Could it be that we are wisest when we learn to see all of our scars that way? Not just the scars of surgeries we have survived – but the battle scars that life has given us. The scars that remain inside us from love lost, from all the hard stuff of life, even the scars that we hardly dare speak of because if people knew about them we think those scars would say something about us that we don’t want everyone to know. Scars left by things like failures, like bad choices made, like shame at something we said or did that we know was beneath us?
Could it be that a part of our healing is to be able to show the scars we have acquired – to not hide them but to say “See – see what I have been through. These say something about me. These scars tell you who I really am.”
Jesus himself knew that it was only by showing his ruined hands and feet to the disciples when he appeared to them after the resurrection that he could prove to them it was really him. He said, “See my hands and my feet – that it is really me.”
Let me tell you something – your scars are exquisite. Have you ever noticed how when you come to know someone as a friend – you may initially admire them for their strength or their bravery or their success – but they become real and dear and more and more beautiful as you begin to know the things that have caused them pain, the parts of them that have been broken, and the stories of their suffering?

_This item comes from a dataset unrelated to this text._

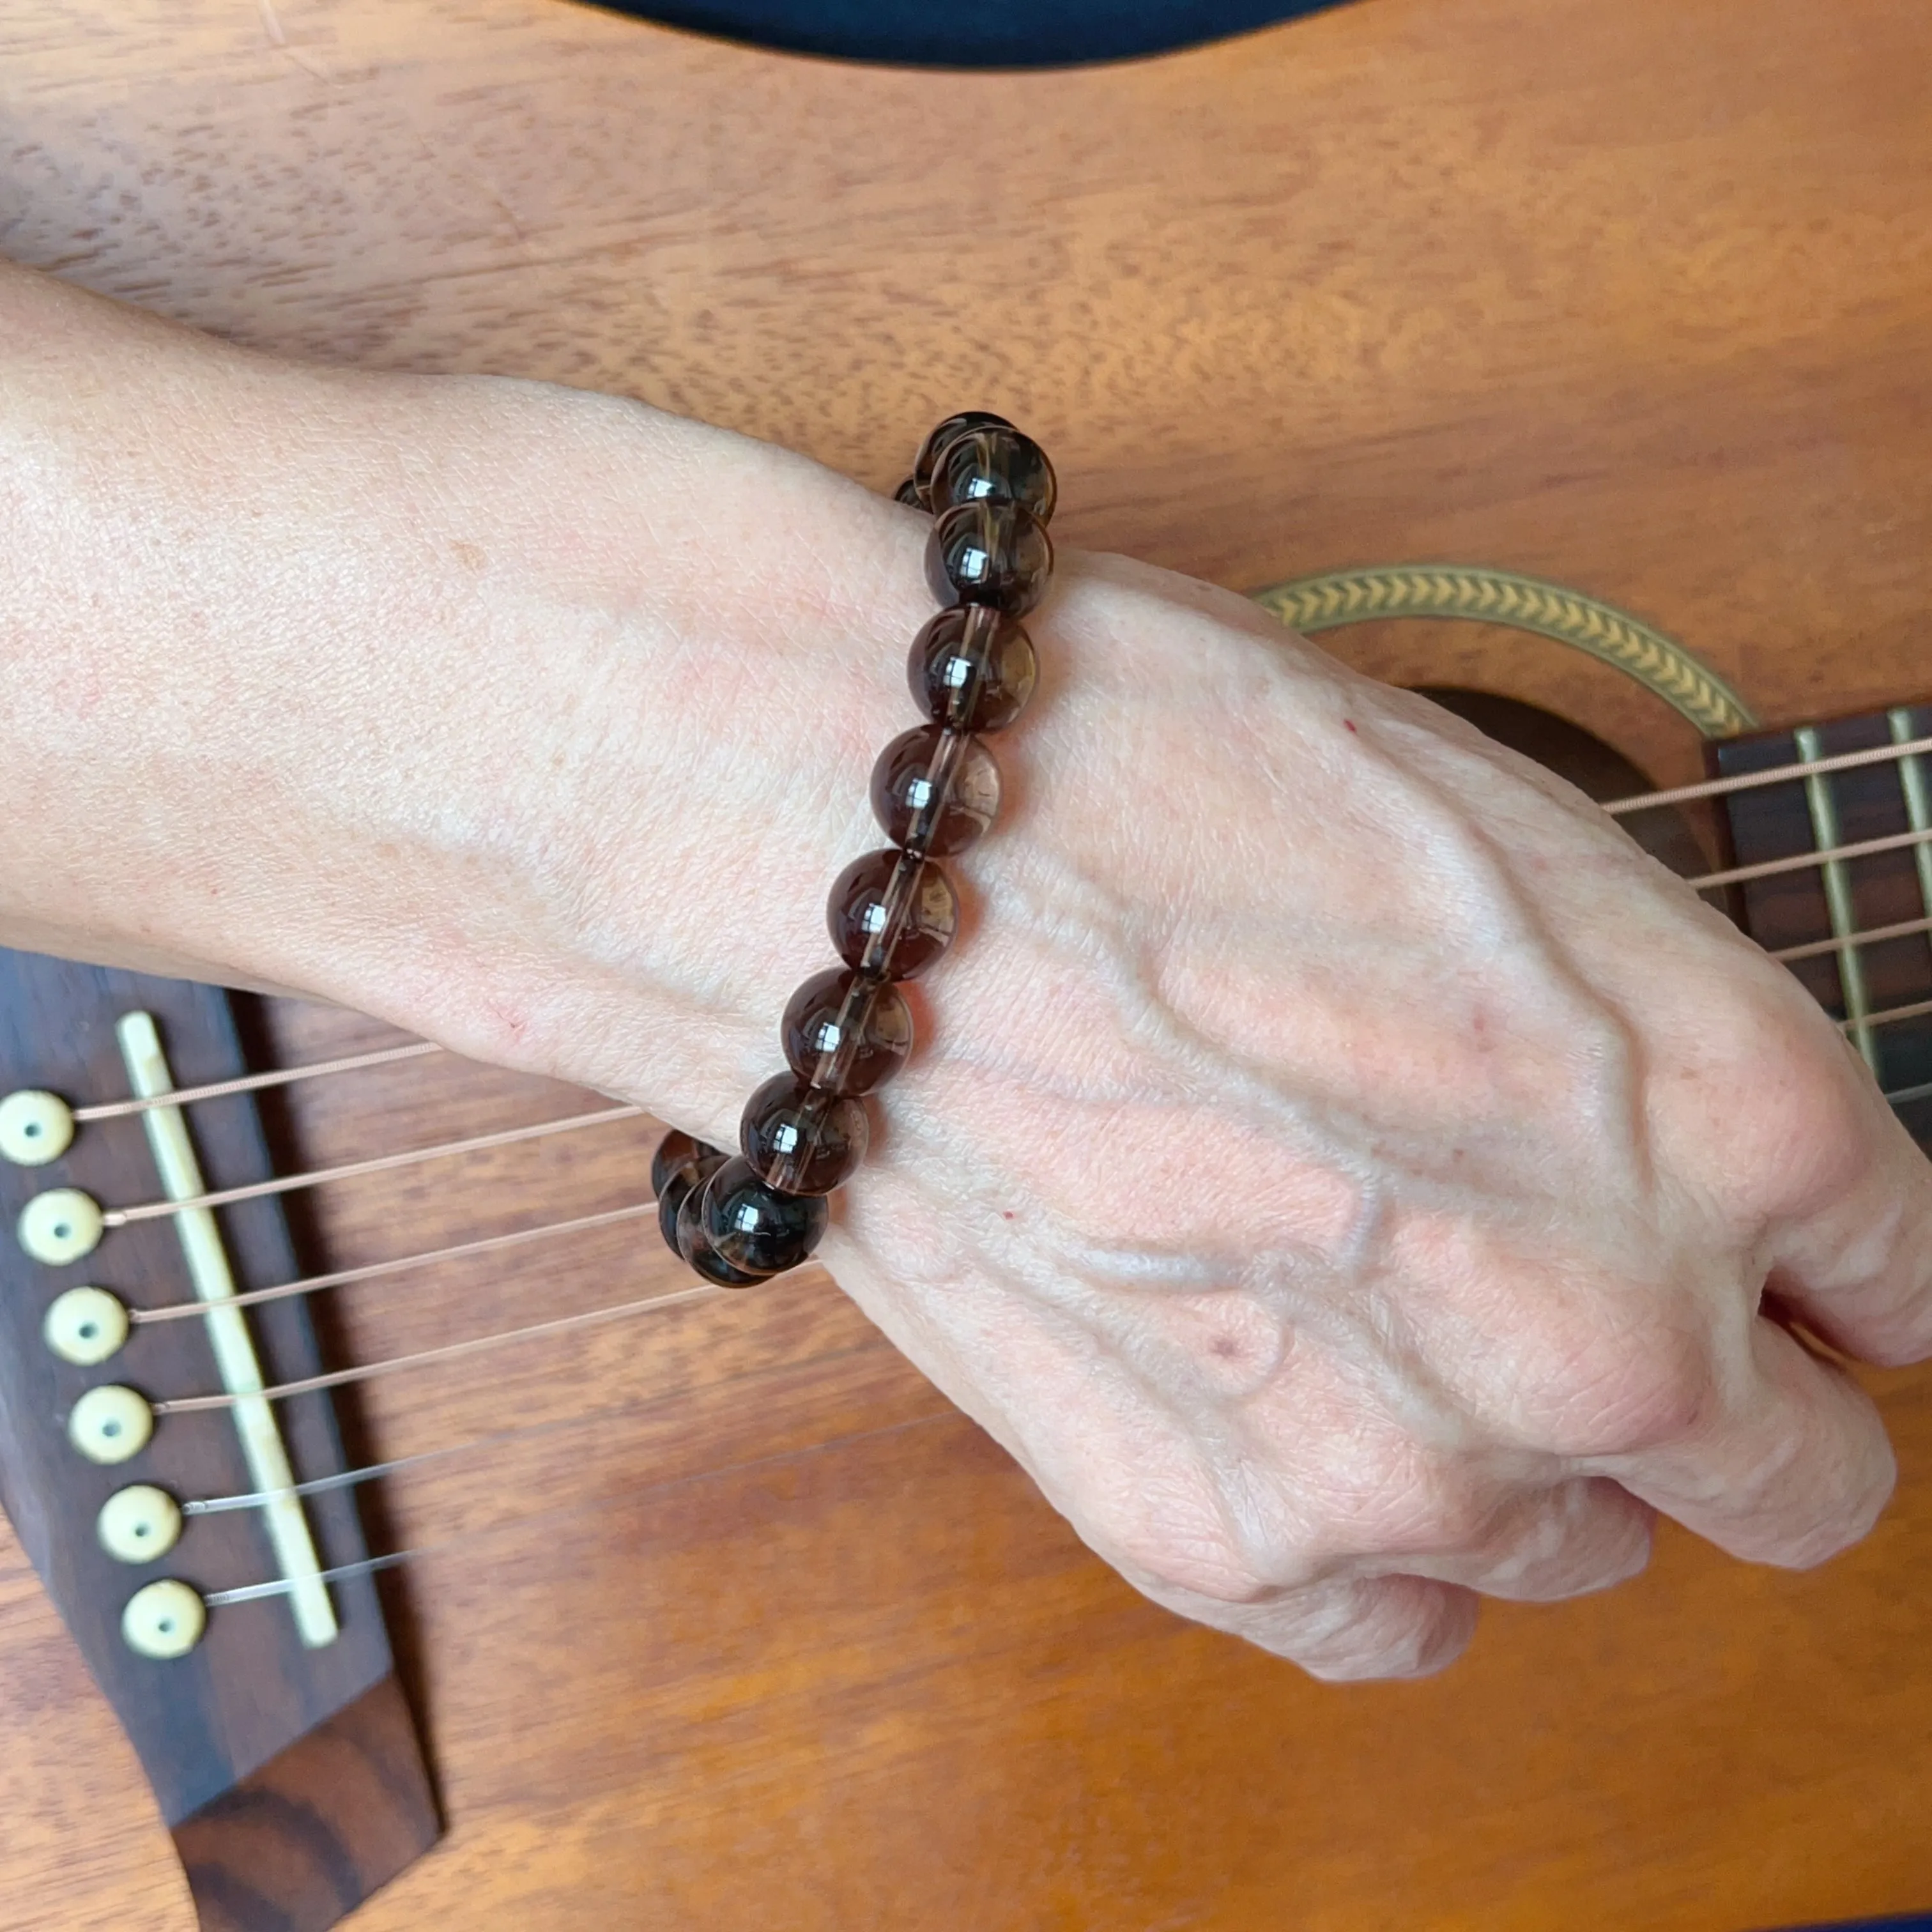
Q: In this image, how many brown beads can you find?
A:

There are so many reasons that we only show those parts of ourselves to those closest to us. We worry about seeming weak. We worry about people thinking we are fragile or incapable.
But I love what Paul writes in our second reading for today – he talks about a thorn given to him in his flesh and how he prayed it would leave him. We don’t know what this thorn in the flesh was. It could have been some physical ailment or maybe even an emotional ailment. Whatever it was, it troubled him and even though he prayed for it to go away, it didn’t.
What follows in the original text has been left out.